What are the security best practices for the root account?
Changing the password is only part of good root hygiene. Apply these practices alongside it:
- Use a long, random password. A passphrase or a 20+ character random string generated by a password manager is far stronger than anything memorable.
- Restrict root to localhost. Drop or never create `’root’@’%’`. Remote administration should go through SSH tunnels or a bastion, not a network-exposed root account.
- Never use root for applications. Create a per-application user with `GRANT` privileges limited to one database. This contains the blast radius if an app is compromised.

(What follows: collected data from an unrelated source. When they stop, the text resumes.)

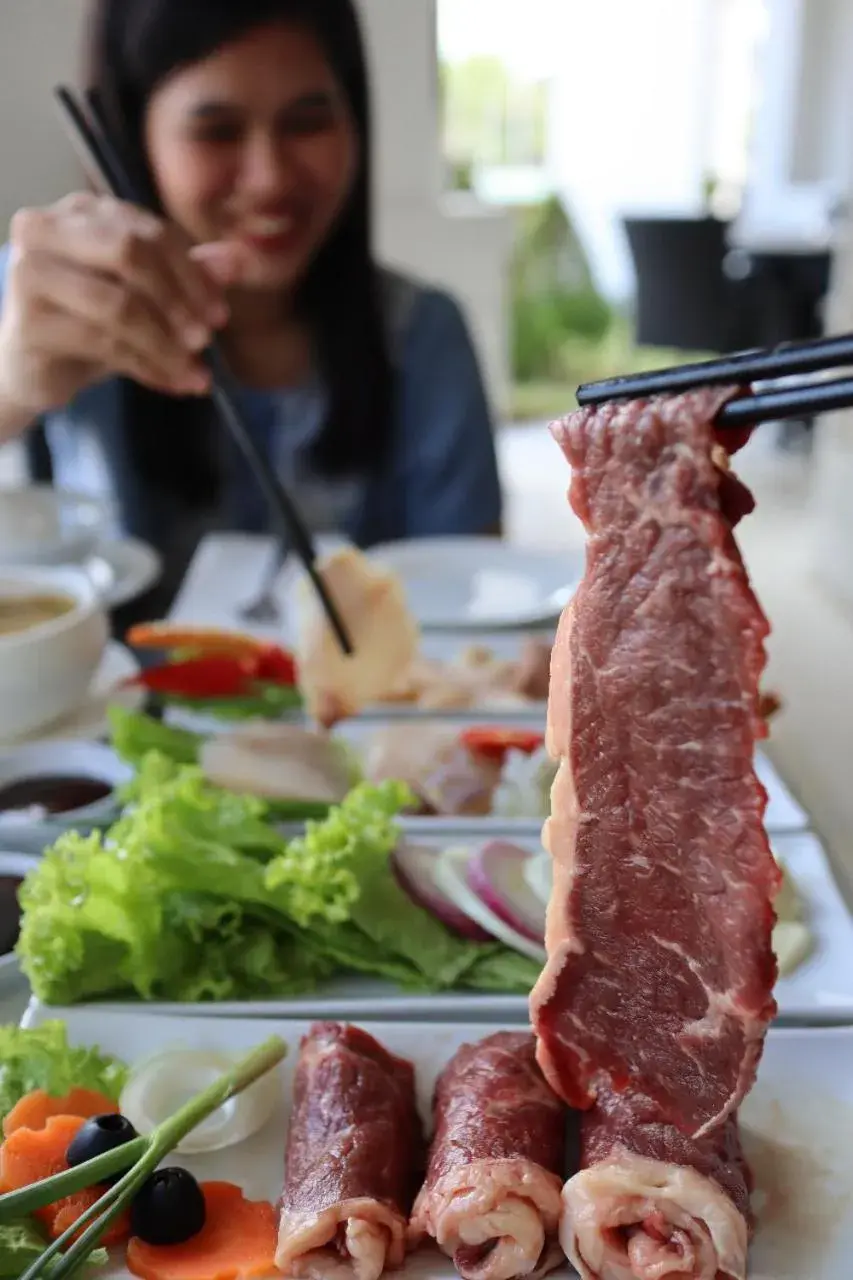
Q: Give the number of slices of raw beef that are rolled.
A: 3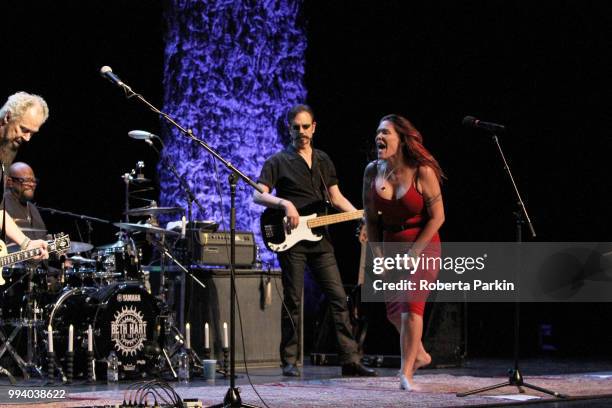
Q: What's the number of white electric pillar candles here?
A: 6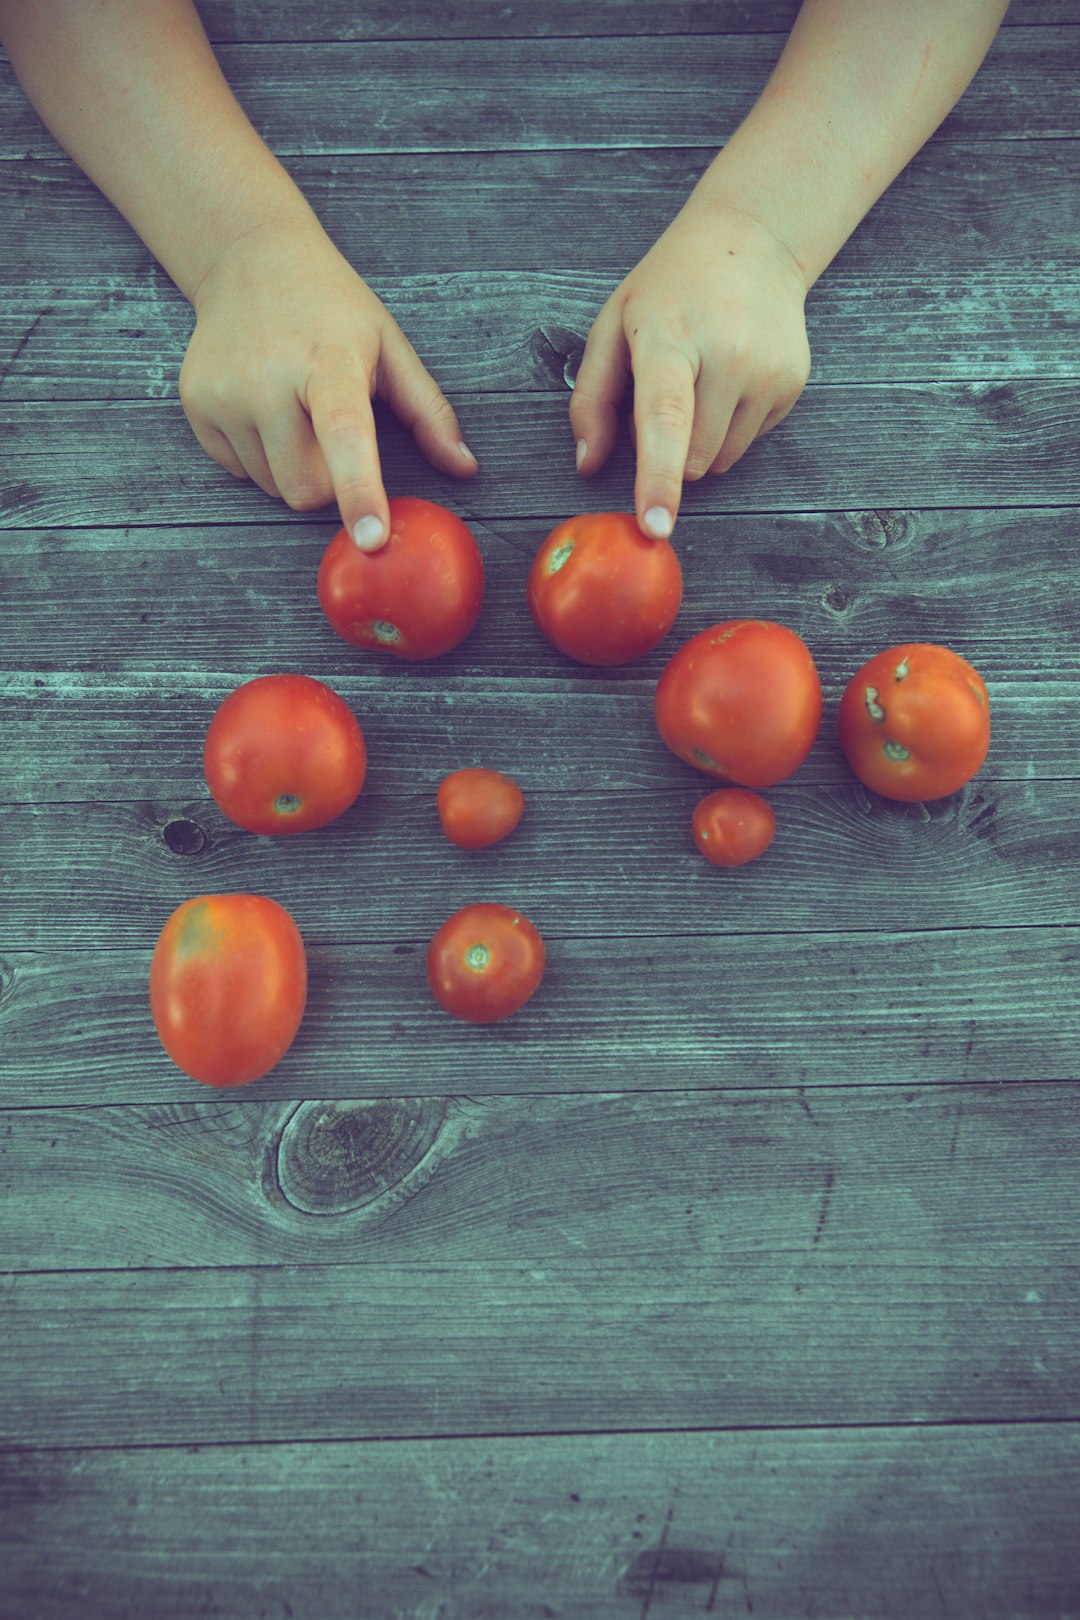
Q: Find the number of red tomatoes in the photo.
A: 9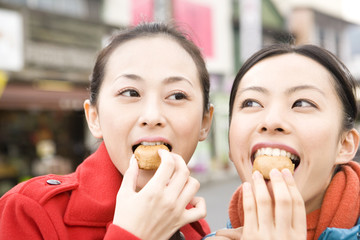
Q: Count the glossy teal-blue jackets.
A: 1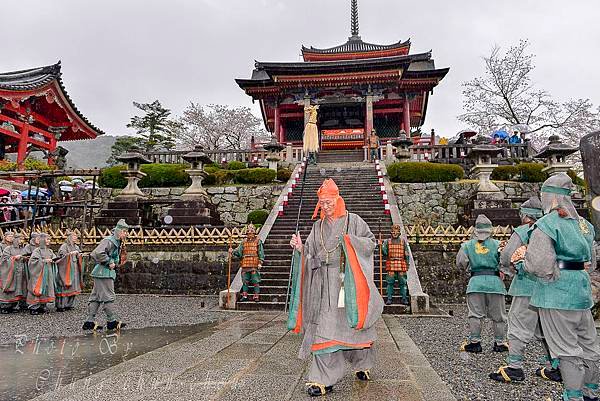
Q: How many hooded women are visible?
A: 5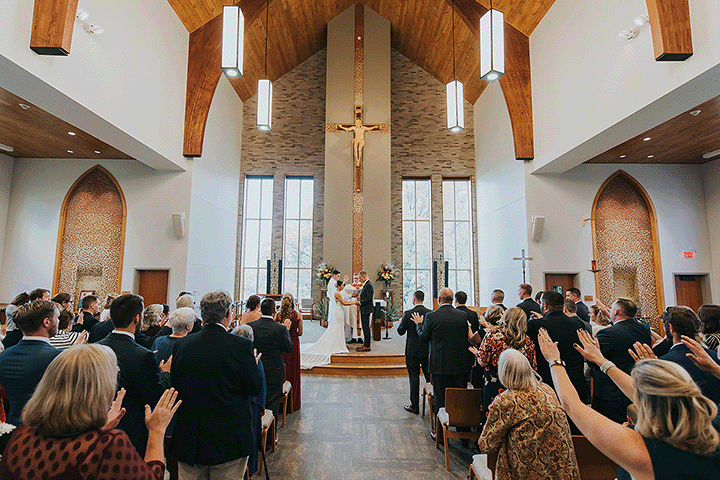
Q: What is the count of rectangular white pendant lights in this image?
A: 4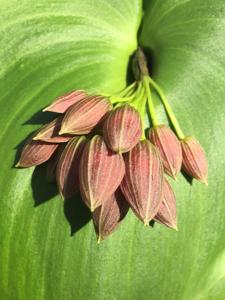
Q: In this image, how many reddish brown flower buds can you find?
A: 12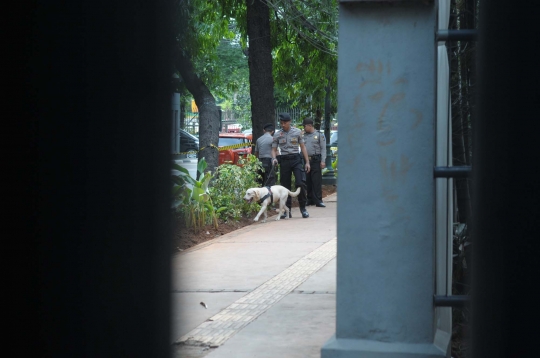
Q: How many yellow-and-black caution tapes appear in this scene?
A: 1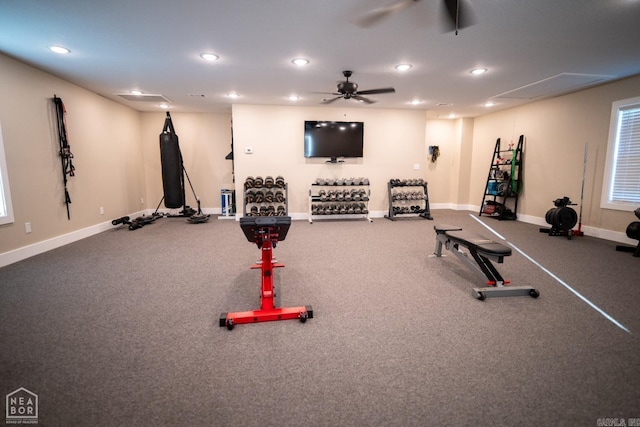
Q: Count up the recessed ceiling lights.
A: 12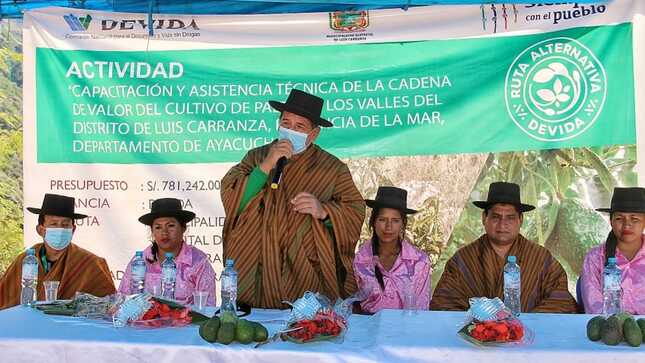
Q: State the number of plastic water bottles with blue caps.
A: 6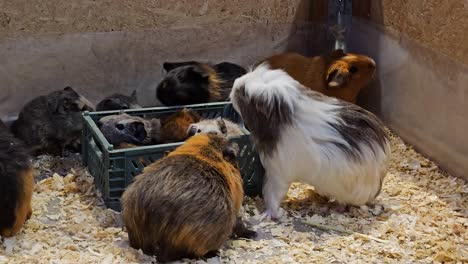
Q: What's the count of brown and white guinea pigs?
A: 1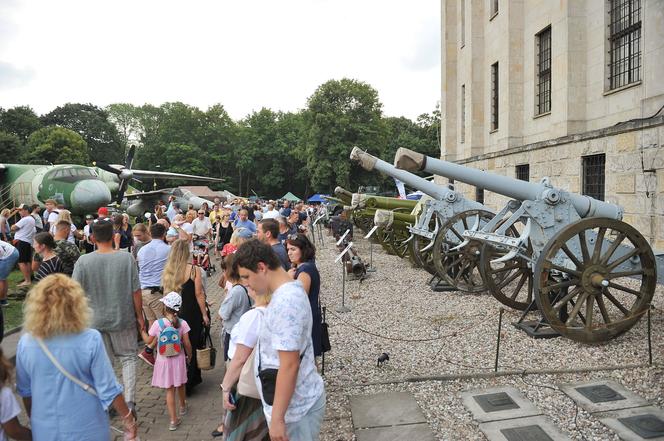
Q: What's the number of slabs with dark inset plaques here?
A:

- Run `mysql_secure_installation`. This interactive script removes anonymous users, the test database, and remote root login — a quick win on fresh servers.
- Rotate credentials after staff changes or suspected exposure, and store the password in a secrets manager rather than plaintext config files.
DarazHost: managed databases or full root control, your choice
Managing the MySQL root account is straightforward once you know the auth model — but on production systems, the safest setup often *abstracts* root entirely. With DarazHost managed hosting, root-level database administration is handled for you: you create and manage database users safely through cPanel, without ever touching the MySQL root account or risking a misconfigured auth plugin. The platform keeps the server hardened and patched on your behalf.
If you need direct, hands-on control, DarazHost VPS and dedicated servers give you full root access to administer MySQL or MariaDB exactly as described in this guide — switch auth plugins, rotate the root password, and tune the server however you like. Either way, 24/7 expert support is on hand to help you recover access, secure your database, or migrate workloads without downtime.
Frequently asked questions
Do I need to restart MySQL after changing the root password? No. `ALTER USER` and `mysqladmin` apply the change immediately while the server is running. A restart is only needed for the forgotten-password recovery method that uses `skip-grant-tables`.
Why does `mysqladmin -u root -p password` say “Access denied” on Ubuntu? Because root is using the auth_socket plugin and has no password to authenticate against. Log in with `sudo mysql` and switch the plugin to `mysql_native_password` or `caching_sha2_password` first, then set a password.
What is the difference between changing and resetting the root password? *Changing* assumes you can currently authenticate (you know the password or can use `sudo mysql`). *Resetting* is for when access is lost entirely and requires starting MySQL with `skip-grant-tables` to bypass authentication. See the linked recovery guide.
Should my web application connect to MySQL as root? No. Applications should use a dedicated user with privileges limited to their own database. Using root for applications is a serious security risk because a single compromised app would expose the entire server.
Is `FLUSH PRIVILEGES;` required after `ALTER USER`? Not on modern MySQL or MariaDB — `ALTER USER` updates the in-memory grant tables automatically. It is only mandatory when you edit the `mysql.user` table directly with `UPDATE`.